The 2003 report of an expert panel convened by WHO is misquoted, and other, more recent, expert committee reviews from the Institute of Medicine (2005) and the European Food Safety Authority (2010) are ignored. The controversial suggestion of the WHO panel to limit “free sugars” to 10% of food energy intake was not, as he claims, related to obesity prevention but was an arbitrary guideline intended to reduce the incidence of dental caries. This report was not accepted by the World Health Assembly as a basis for the Global Strategy on Diet, Physical Activity and Health, and the WHO has not adopted this limit. The WHO is currently reconsidering its guidance on sugar consumption.
The American Heart Association opinion on sugars is largely related to the supposed avoidance of obesity but provides no evidence to substantiate the quantitative guidelines given. Equally, the recent WHO-funded review of sugar and body weight (Te Morenga et al. 2013) provides no evidence with which to guide advice on any quantitative limit on intake. Indeed, this review specifically includes evidence showing that sugar has no unique effect on body weight other than as one, relatively minor, source of food energy.
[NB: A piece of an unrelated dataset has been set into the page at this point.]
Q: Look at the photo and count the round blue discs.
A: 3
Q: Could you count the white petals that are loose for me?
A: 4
The most serious error of fact is the wild exaggeration of the data in an ecological paper by Basu et al. (2013). Malhotra claims that this paper reports an “11 fold increase in the risk of developing type 2 diabetes” “for every additional 150 sugar based kilocalories consumed daily”. In fact, this Basu etal. paper reports an increase of 1.1% in estimated diabetes prevalence associated with a calculated increase in 150 kcal/person/day in sugar availability (which is not the same as actual consumption).
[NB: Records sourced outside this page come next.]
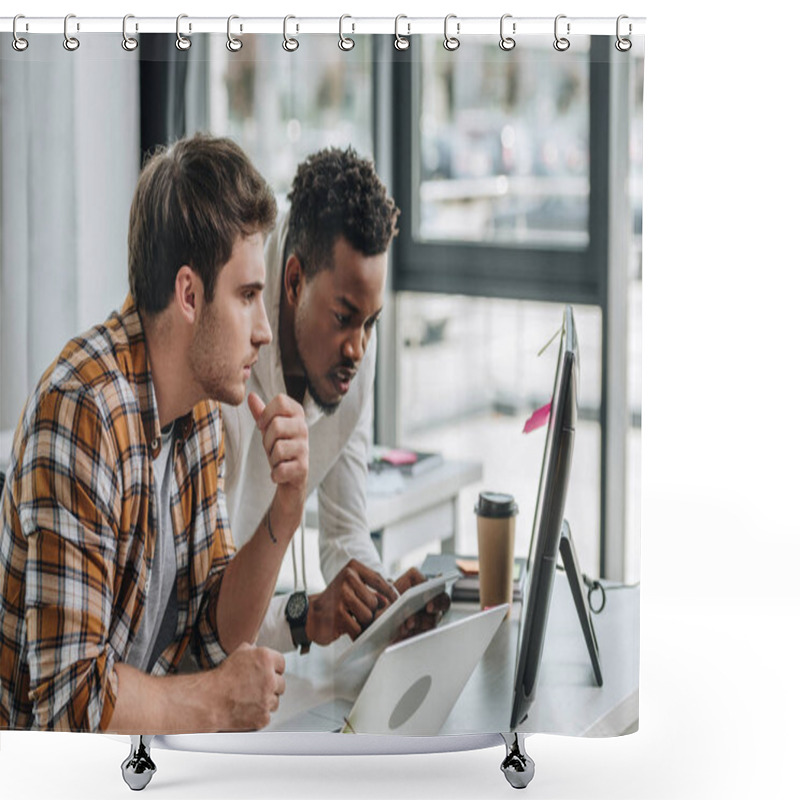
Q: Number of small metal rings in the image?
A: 12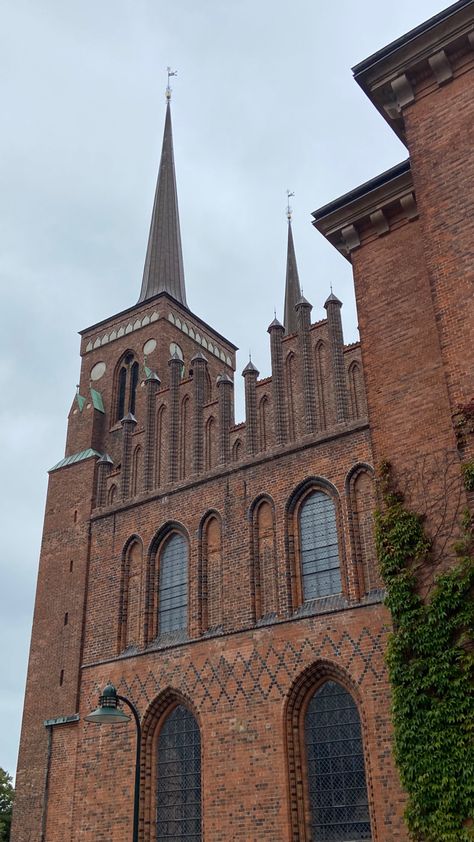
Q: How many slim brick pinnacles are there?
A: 10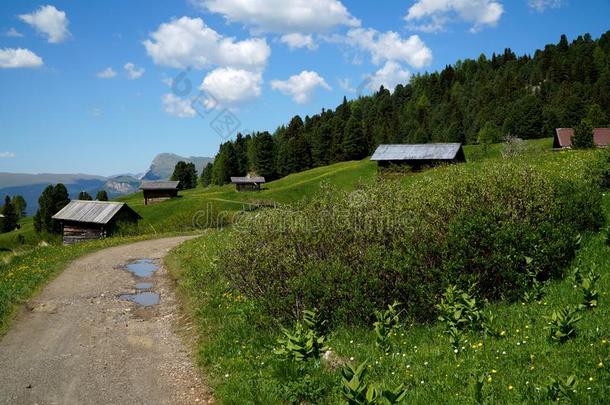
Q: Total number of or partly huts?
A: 5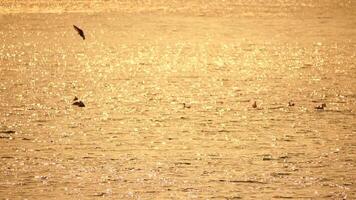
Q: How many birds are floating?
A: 5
Ecological studies, such as that of Basu et al. are the most unreliable form of evidence currently available on relationships between diet and disease, and serious epidemiologists distrust small relative risk differences as likely due to residual confounding or bias (Grimes & Schultz, 2012; Young & Carr, 2011; Ioannidis 2005).
It is important to discriminate between evidence of reasonable reliability, such as randomized controlled intervention trails, and evidence that is intrinsically unreliable in determining causality, such as observational epidemiology. No serious scientific review should give equal weight to these different forms of evidence.
This opinion piece fails to provide evidence from randomised controlled trials, despite asserting that they exist. The most current evidence-based recommendations for prevention of Type 2 diabetes mellitus in high-risk groups from Diabetes UK and the American Diabetes Association comprise lifestyle interventions of energy restriction, a low fat diet and increased physical activity (Bantle et al., 2008, Dyson et al., 2011). Advice on sugar is notably absent. These guidelines, and those from the British Dietetic Association, are not based on opinion, but on the prevailing scientific evidence.
It is regrettable that this article seems to include an attempt to avoid debating the science by smearing those who hold views contrary to those expressed, including reputable bodies such as the British Dietetic Association and Diabetes UK.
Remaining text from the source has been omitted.